» **What to do**
Leave out the pictures and retype exactly the lines from the line with "Q: Count the" through the end of the listing below.
-------- Supplied records
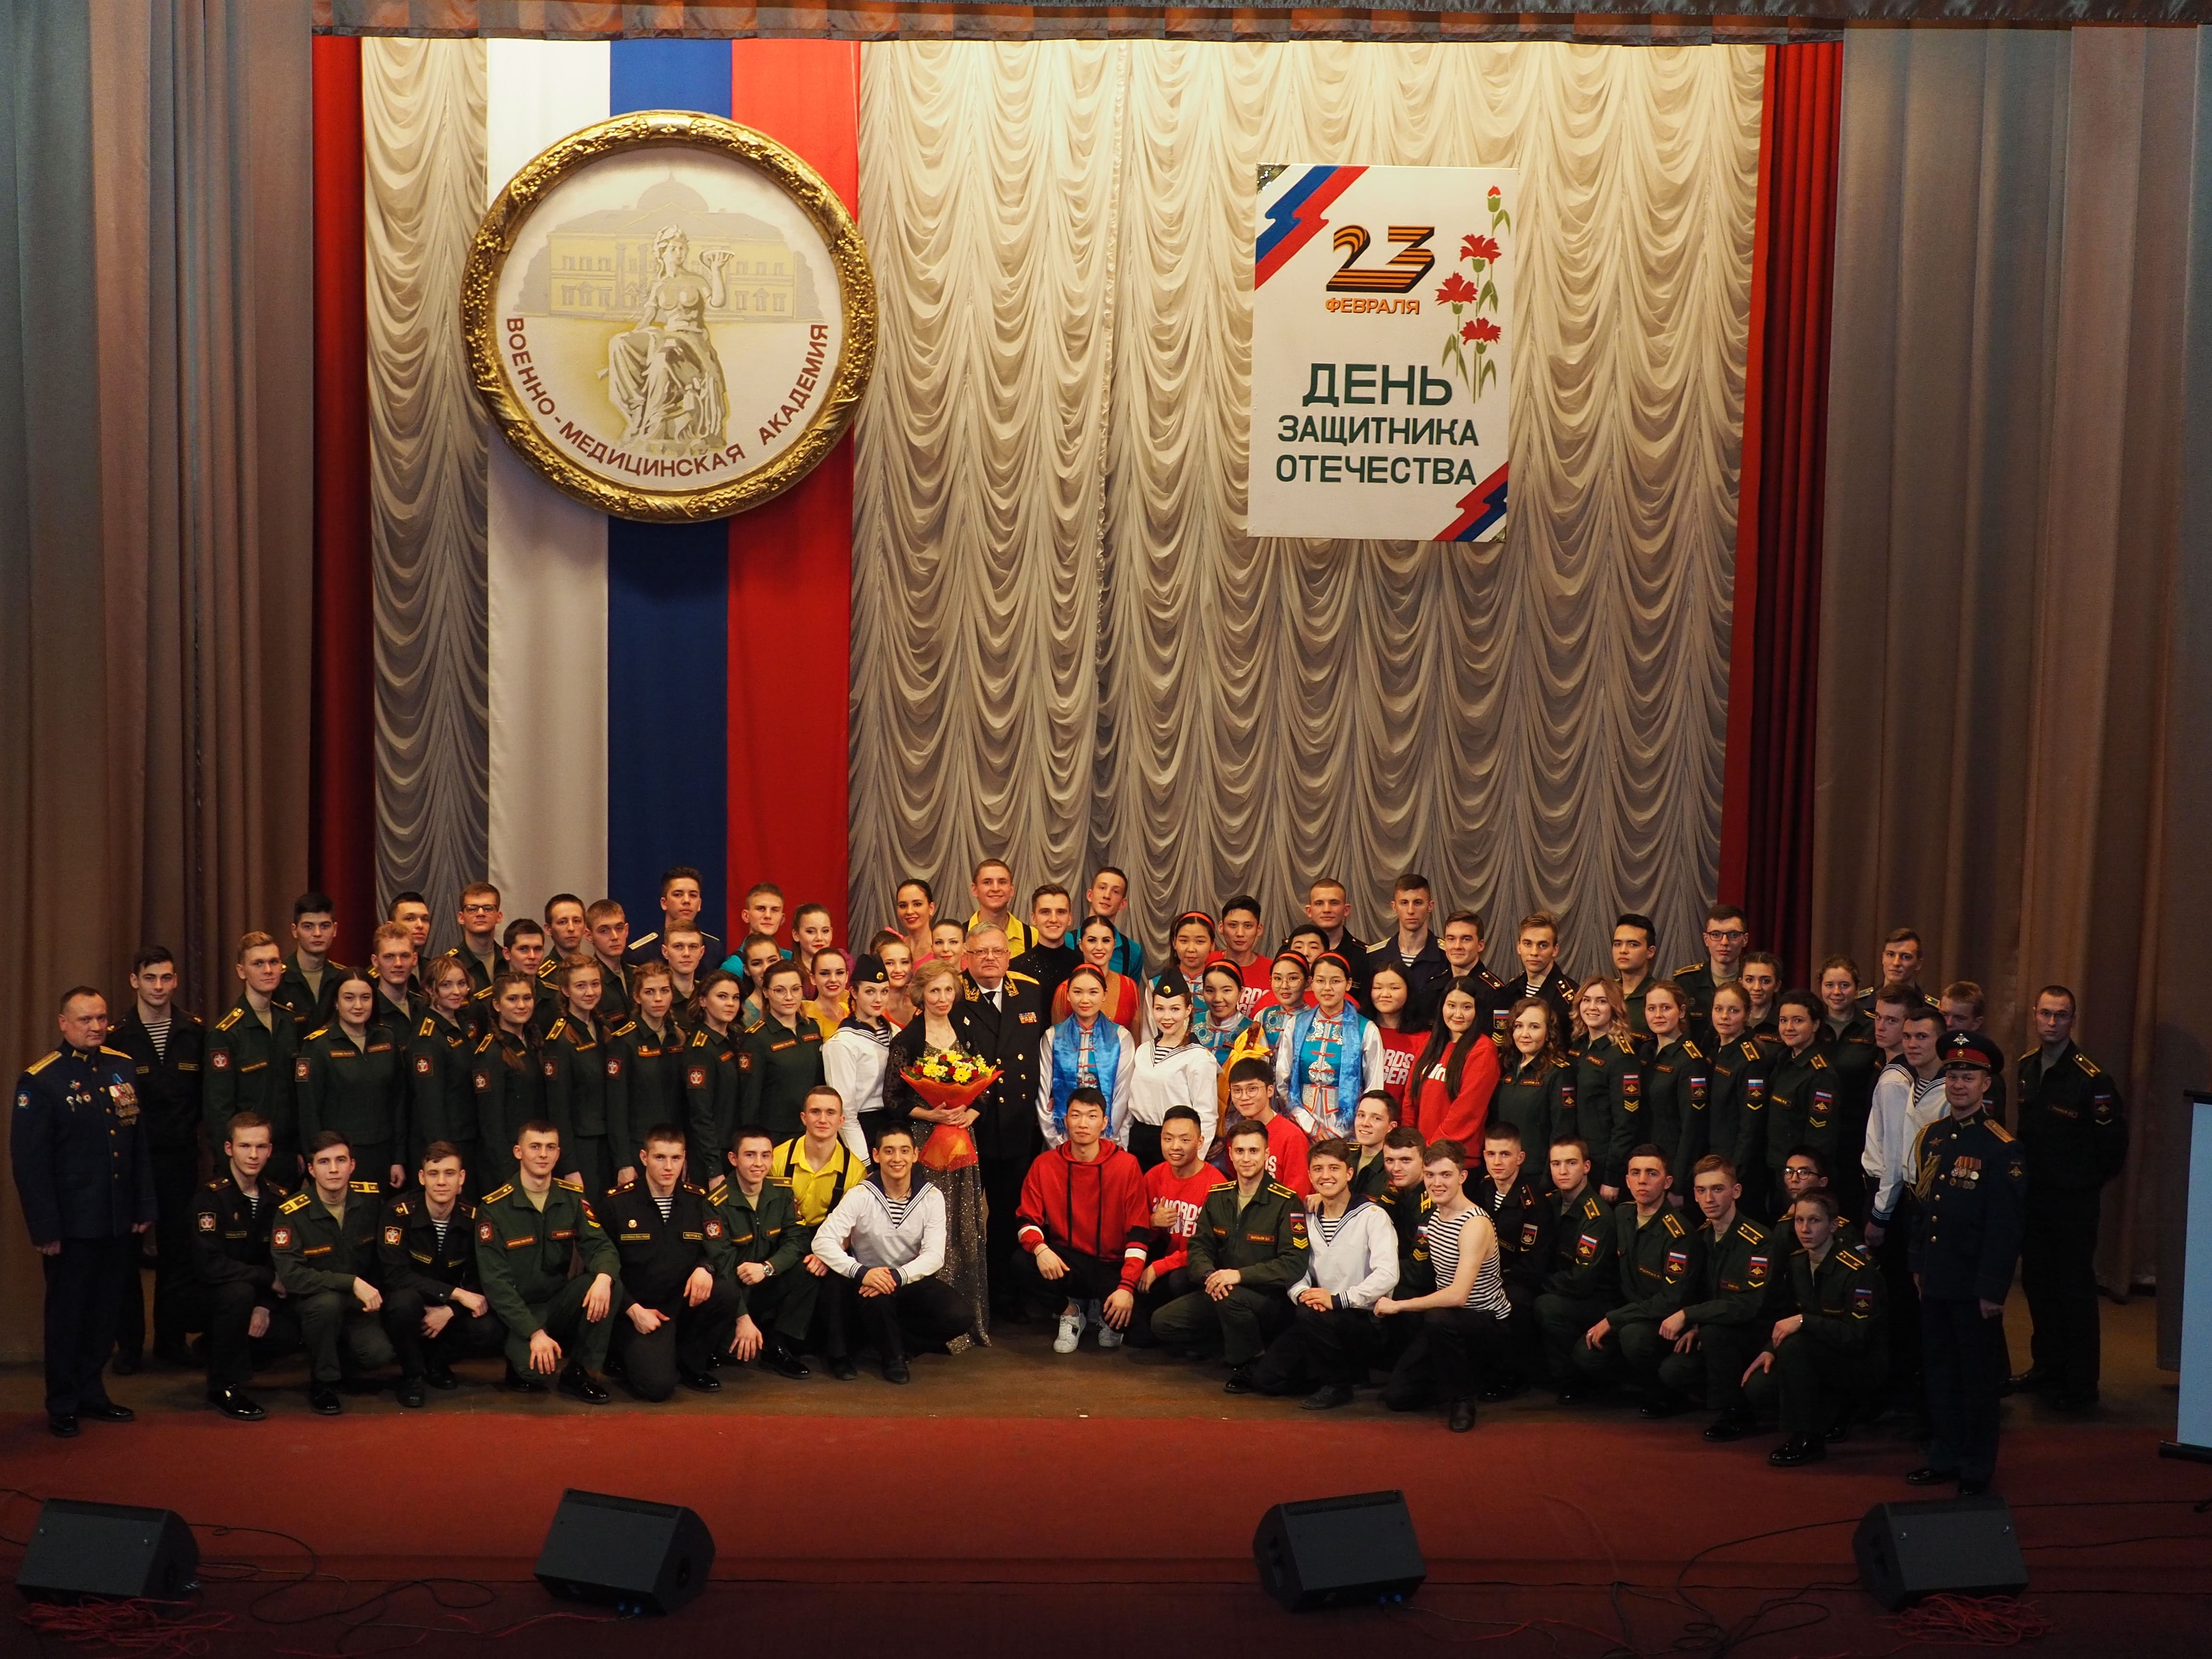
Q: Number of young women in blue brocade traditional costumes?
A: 5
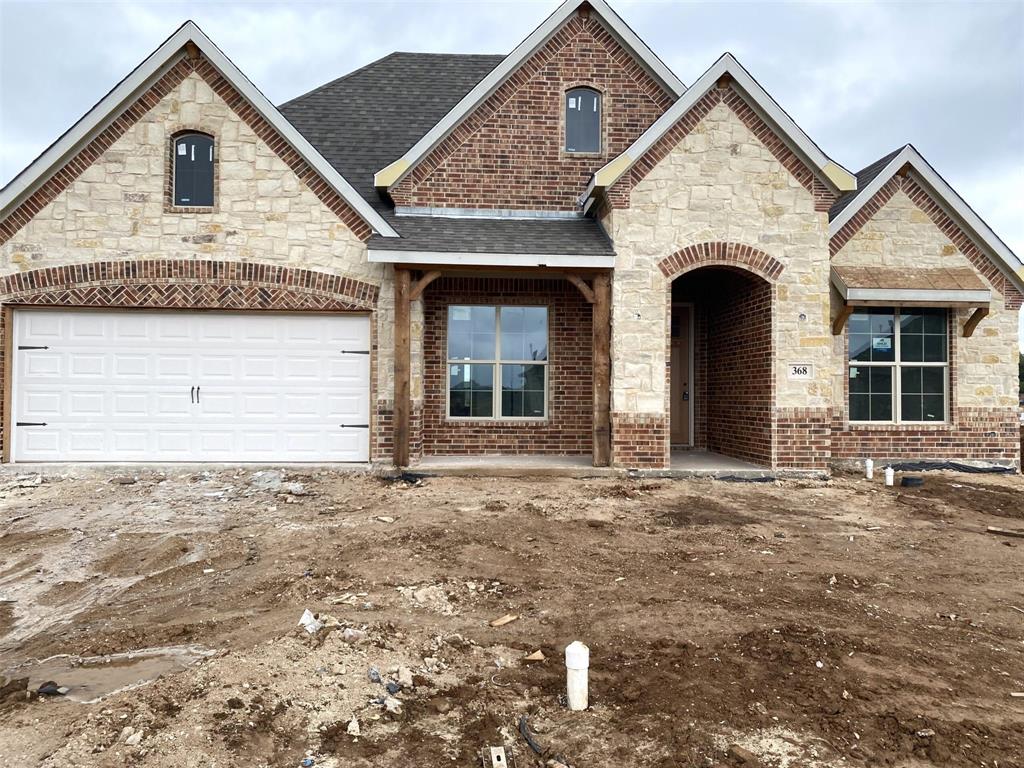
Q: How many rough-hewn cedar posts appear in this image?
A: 2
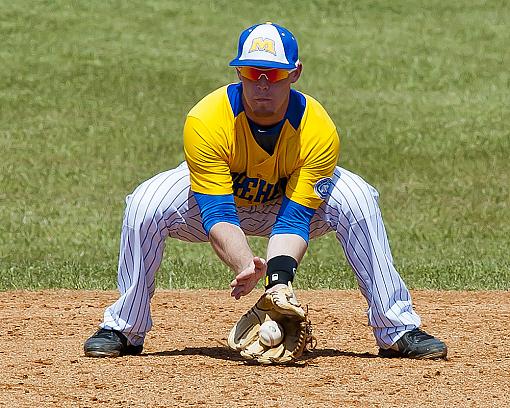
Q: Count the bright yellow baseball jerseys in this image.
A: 1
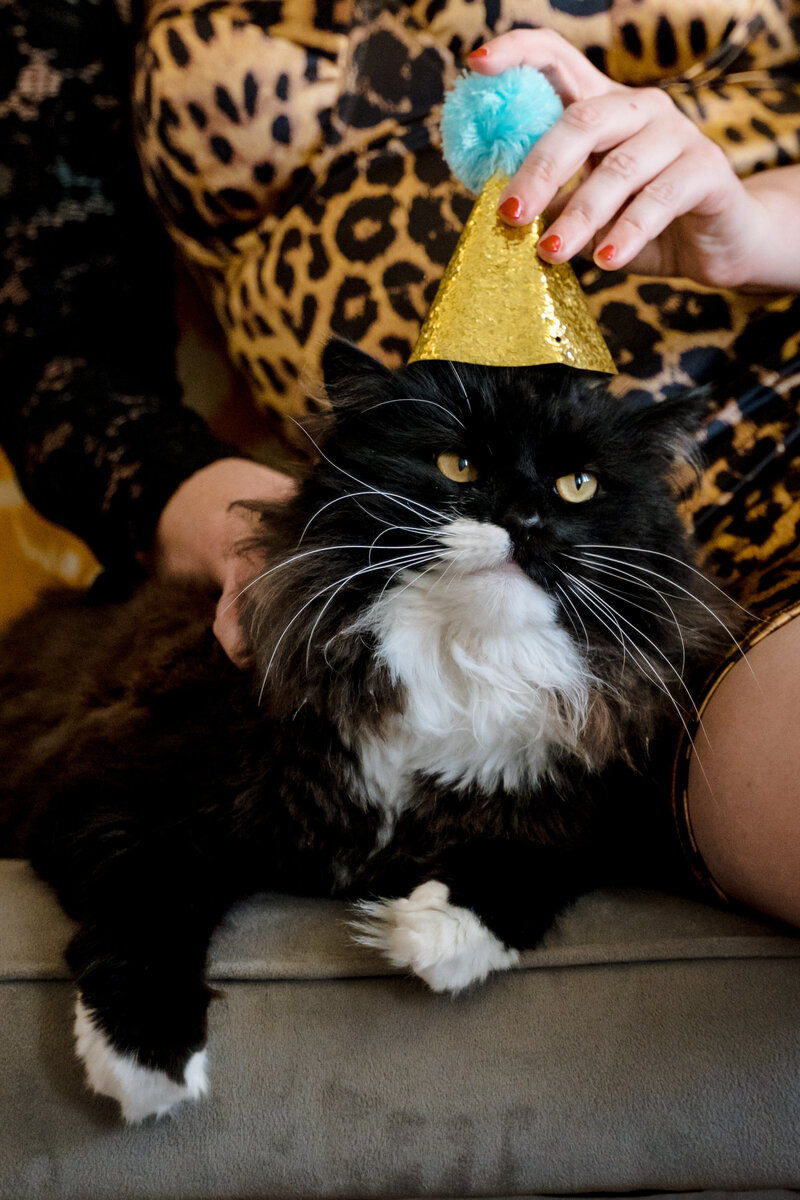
----------------
» **Response to the exercise**
Q: Count the bright yellow baseball jerseys in this image.
A: 1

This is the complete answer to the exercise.